Возвращались мы по подземной дороге, и в вагоне пели хором; выходило довольно нестройно, но все были довольны и веселы. Хорошо удалась только с первого же раза песня: «С Волги-матушки широкой», которая потом стала самой любимой песней нашей группы. Тогда, в тот вечер, в радостное настроение приводила сама возможность петь хором и не бояться при этом нарушить общественную тишину и спокойствие. Мы были похожи на вырвавшихся из-под не в меру строгой опеки детей, или на человека из анекдота, который говорил о своих парижских впечатлениях: «Говоришь себе на улице эгалитес, фратернитес[3]… и никто ничего!»


Памятник императрице Марии Терезии в Вене. Фото начала ХХ века


Александра Васильевна была весела, лицо ее светилось каким-то внутренним светом, и я с удовольствием смотрела на нее. Ее, очевидно, тоже возбуждала эта атмосфера, хотя в ее словах в тот вечер проскальзывали иногда и грустные нотки. Она, кстати, заметила, что наше приподнятое настроение возникло не по внутренним, а по внешним причинам – отсутствия запрещения. И как потемнело ее лицо, когда на предложение спеть революционную песню откликнулись не все сразу, а многие как-то по привычке боязливо осмотрелись. И какая боль была в ее глазах, когда в этой веселой атмосфере наидобродушнейший, но не чуткий Леонид Львович вздумал запеть: «Вы жертвою пали!» – «Товарищи! Эта песня здесь неуместна!» – прозвучал ее предостерегающий голос.

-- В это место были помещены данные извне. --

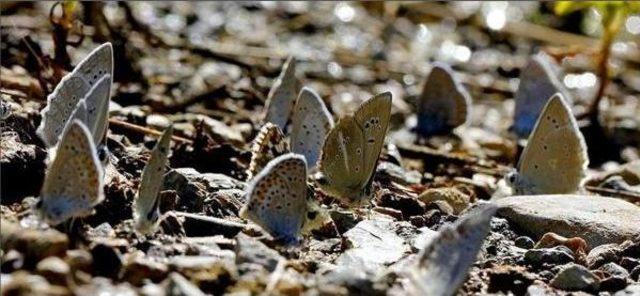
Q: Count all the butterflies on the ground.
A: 13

Следующее утро было посвящено внешнему осмотру города. Наш руководитель привел нас прежде всего на площадь к пышному памятнику Марии Терезии. Площадь представляет собой сад с множеством цветов, с бьющими там и здесь фонтанами, с усыпанными гравием дорожками. Вообще в Вене много цветов, очевидно, венцы любят их; и это придает городу отпечаток какого-то изящества. Даже фонари украшены цветами. Цветы и умело посаженная зелень является там прелестной декорацией ко многим памятникам. Площадь Марии Терезии с двух сторон замыкается двумя одинаковыми зданиями, двумя музеями; с одной стороны здание музея изящных искусств, с другой – естественно-исторического музея.

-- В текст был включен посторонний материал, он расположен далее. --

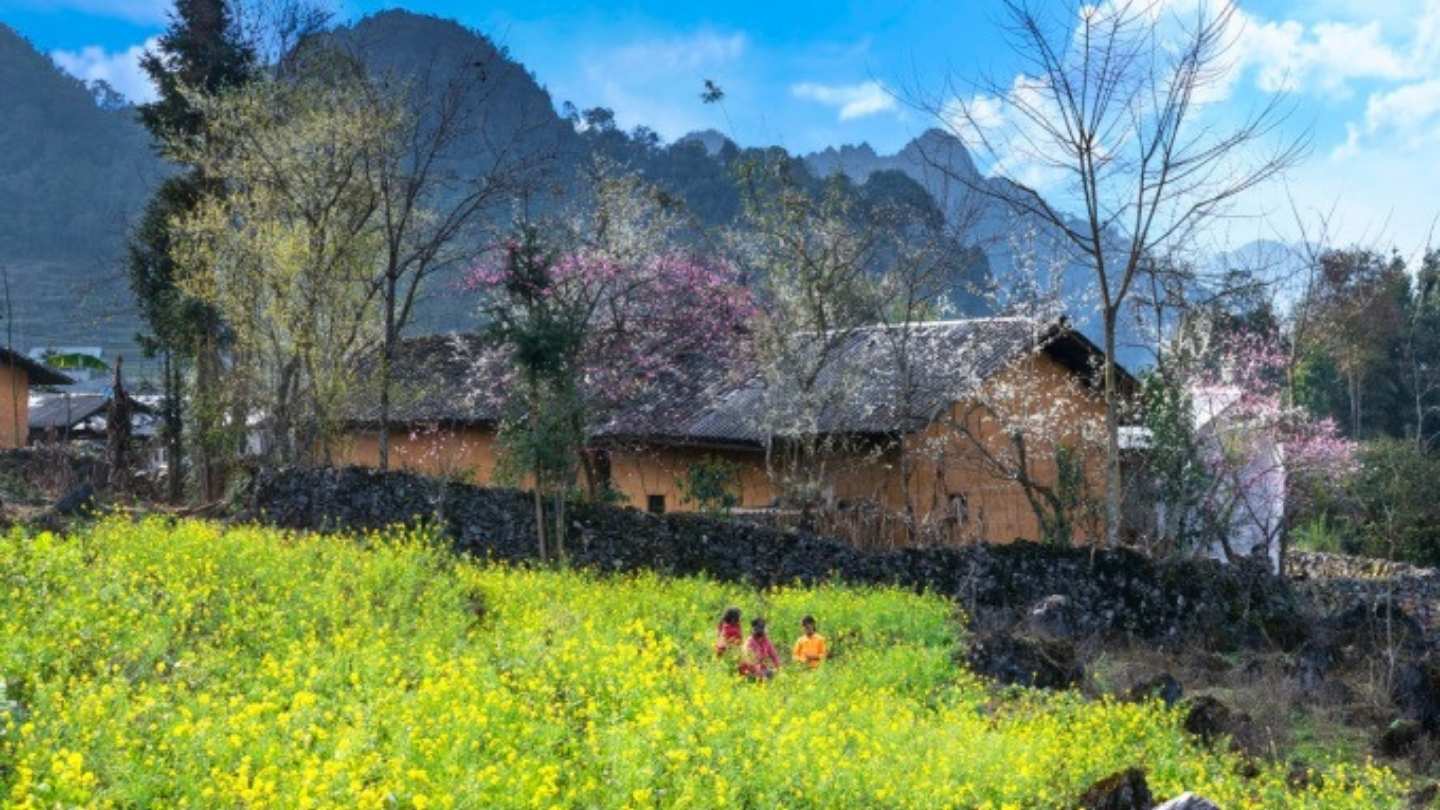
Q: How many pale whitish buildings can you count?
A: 1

Затем мы прошли во двор королевского дворца, где в 12.30 ежедневно бывает смена дворцового караула – даровое зрелище, на которое сходится масса народу. Прошли мы и по чудной Ringstrasse, обращая внимание на замечательные здания оперы, парламента, университета, здание городской ратуши и изящнейшей Votivkirche[4]. Видели памятники Гёте и Шиллеру, поставленные один против другого. Около здания парламента наш руководитель обратил наше внимание на фонтан перед главным фасадом. В этом фонтане вода не меняется; все одна и та же вода в вечном движении поднимается вверх и падает вниз красивыми каскадами.

По ring-у мы вышли к Дунайскому каналу, несущему мутную-премутную воду; полюбовались на реку, посмотрели на поезд подземной дороги, так как в некоторых местах подземная галерея выходит у одной стороны реки на свет божий.

Побывали мы и в народном саду, где стоит памятник убитой императрицы Елизаветы – изящный, из белого мрамора, с большим вкусом декорированный растениями и цветами; перед ним – бассейн, с небольшими фонтанами, с массой водяных цветов.

После осмотра новой Вены мы отправились в кварталы старинного гетто (Yudenstrasse), узкие улицы которого до сих пор заселены евреями. На маленькой площади средневекового города стоит так называемый памятник чуме, памятник стихийному бедствию малокультурного человечества.

Наконец добрались до гигантского собора Святого Стефана. Внутри шла служба и, чтобы не мешать молящимся, мы были там недолго. Это чувство неловкости помешало мне запомнить внутренность собора. Наружный же вид его пробудил во мне то чувство величия и суровой красоты, которое часто является при виде именно старинных памятников. Прошедшей жизнью веяло от этих стен, от этих грубых скульптур, от кафедры снаружи церкви, с которой когда-то раздавались огненные слова проповедей.